[What to produce] What is needed is an exact transcription of the listing, with the images removed.

[Data section]
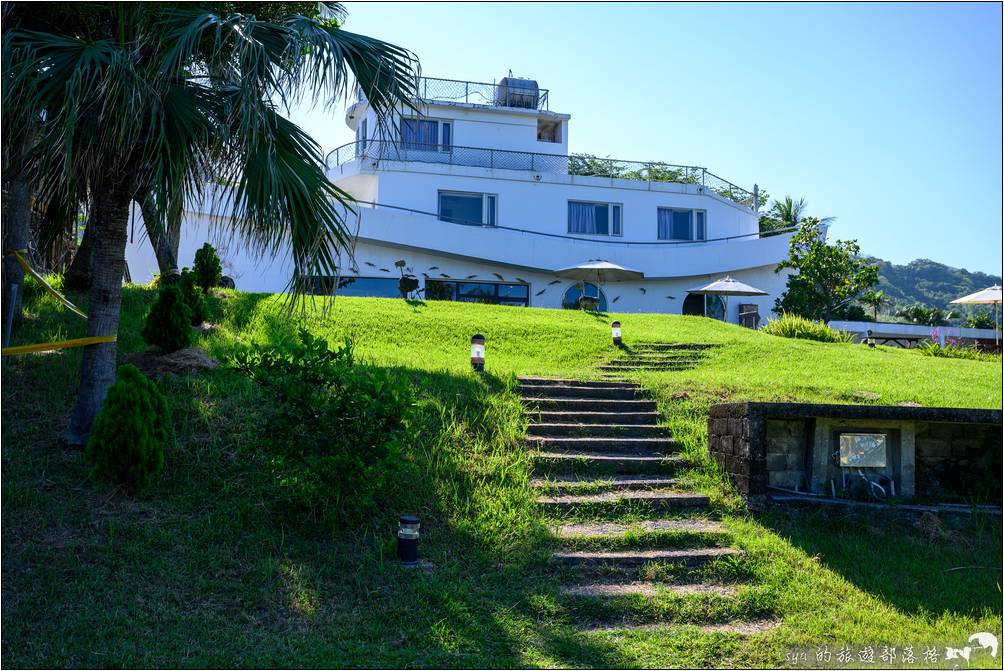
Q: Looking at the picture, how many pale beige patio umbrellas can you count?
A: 3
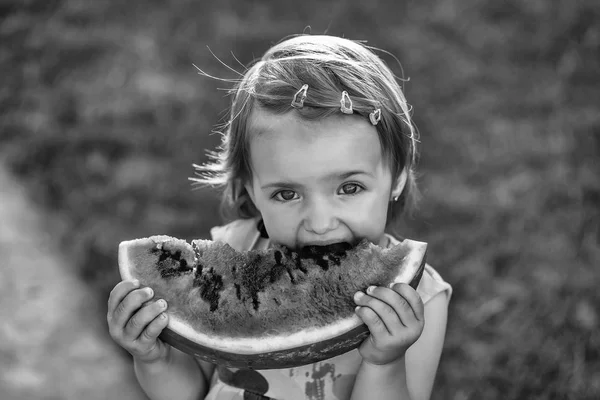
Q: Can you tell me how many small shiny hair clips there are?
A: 3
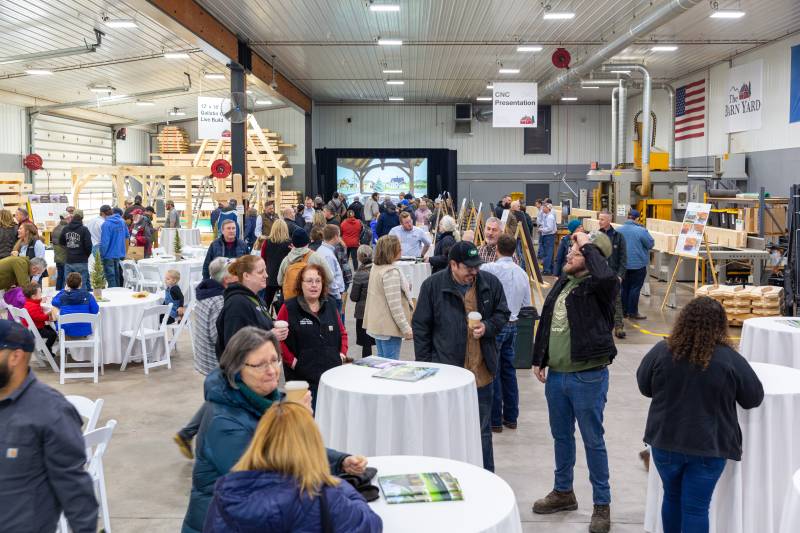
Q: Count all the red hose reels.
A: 3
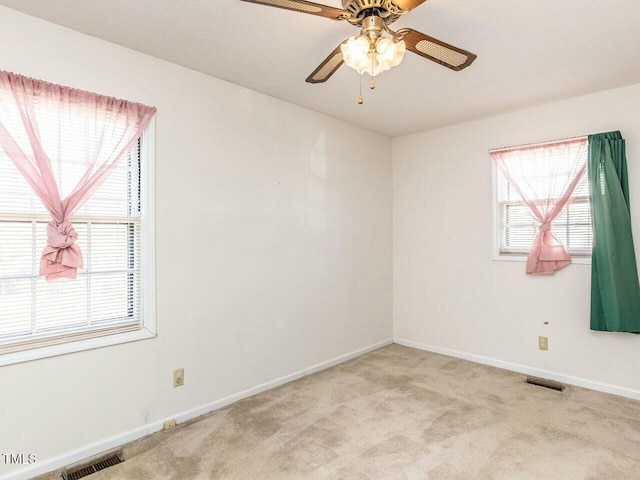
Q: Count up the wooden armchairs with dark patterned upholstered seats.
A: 0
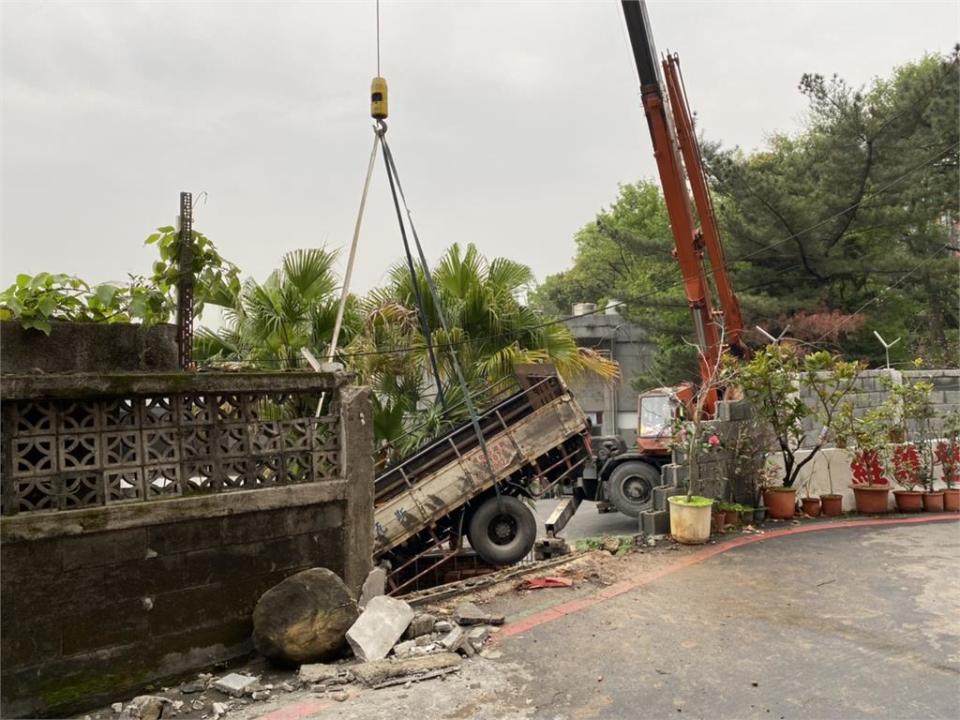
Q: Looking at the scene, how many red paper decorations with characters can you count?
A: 3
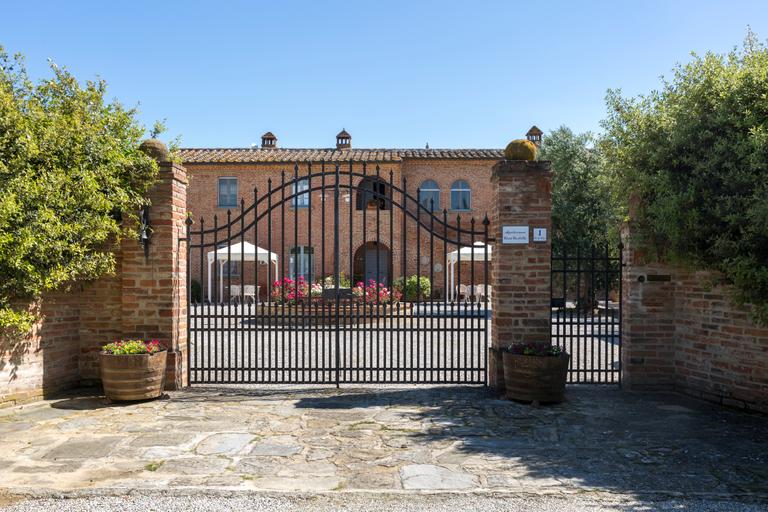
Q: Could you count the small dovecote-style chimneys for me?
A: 3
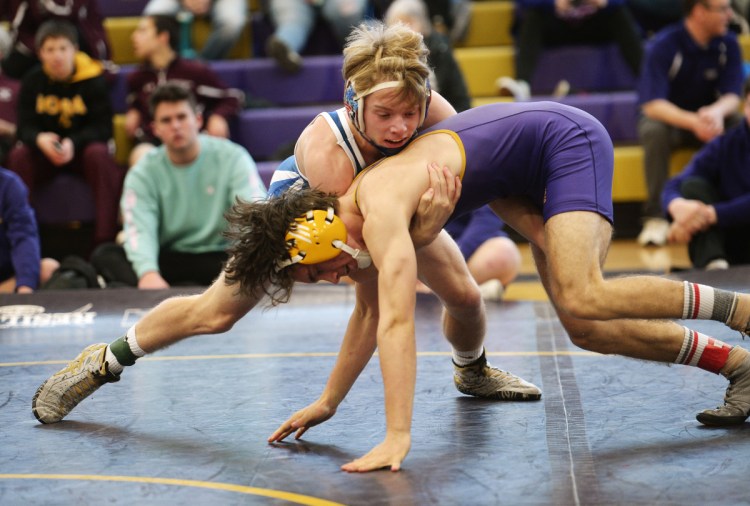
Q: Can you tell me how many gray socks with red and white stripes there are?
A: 2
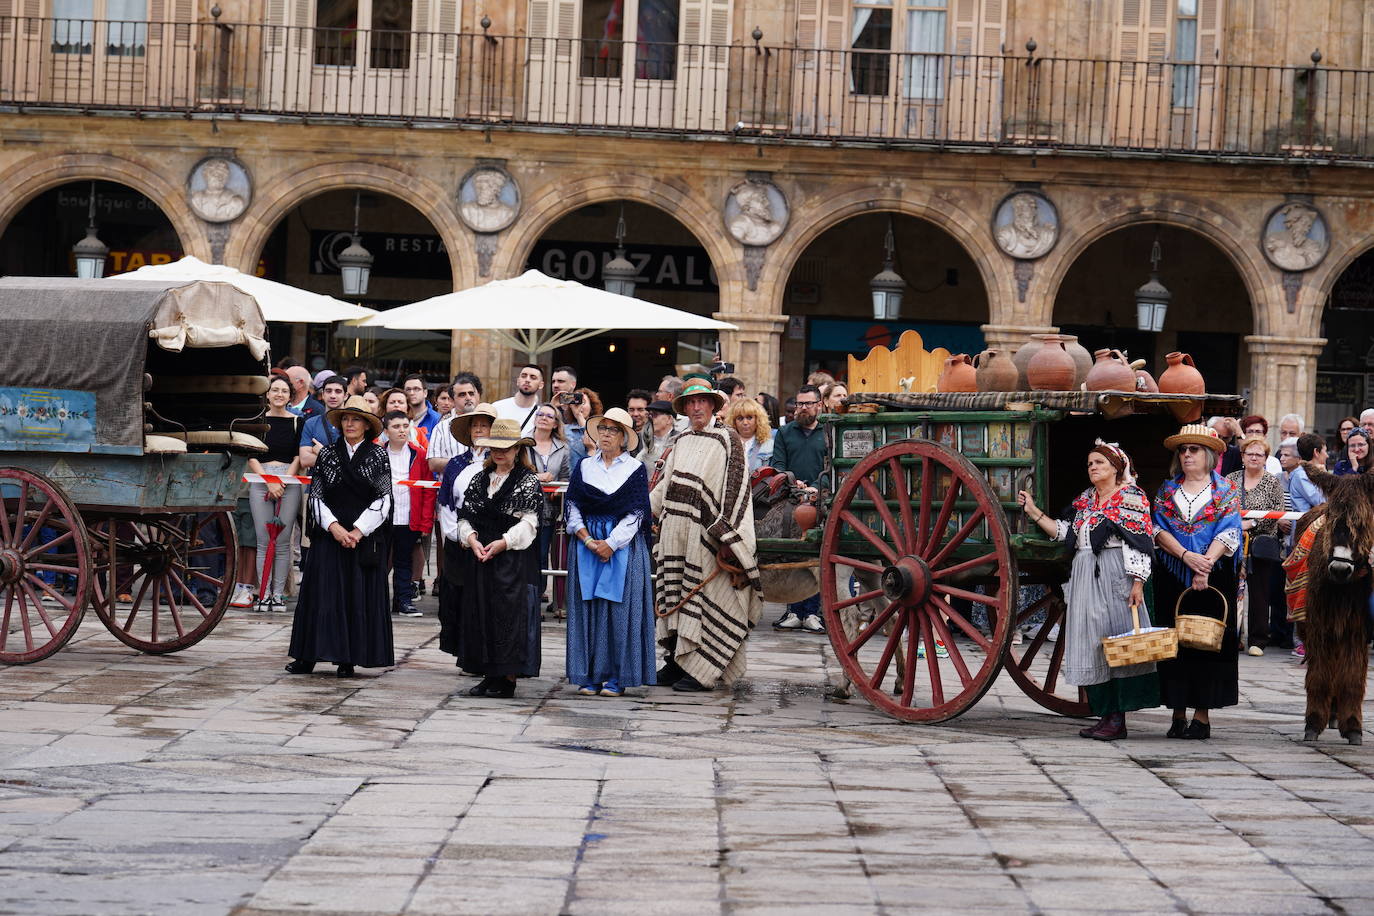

[Your response]
Q: Looking at the picture, how many pale beige patio umbrellas can you count?
A: 3
Q: Can you tell me how many small shiny hair clips there are?
A: 3
Q: Count all the red hose reels.
A: 3
Q: Count up the wooden armchairs with dark patterned upholstered seats.
A: 0
Q: Looking at the scene, how many red paper decorations with characters can you count?
A: 3
Q: Could you count the small dovecote-style chimneys for me?
A: 3
Q: Can you tell me how many gray socks with red and white stripes there are?
A: 2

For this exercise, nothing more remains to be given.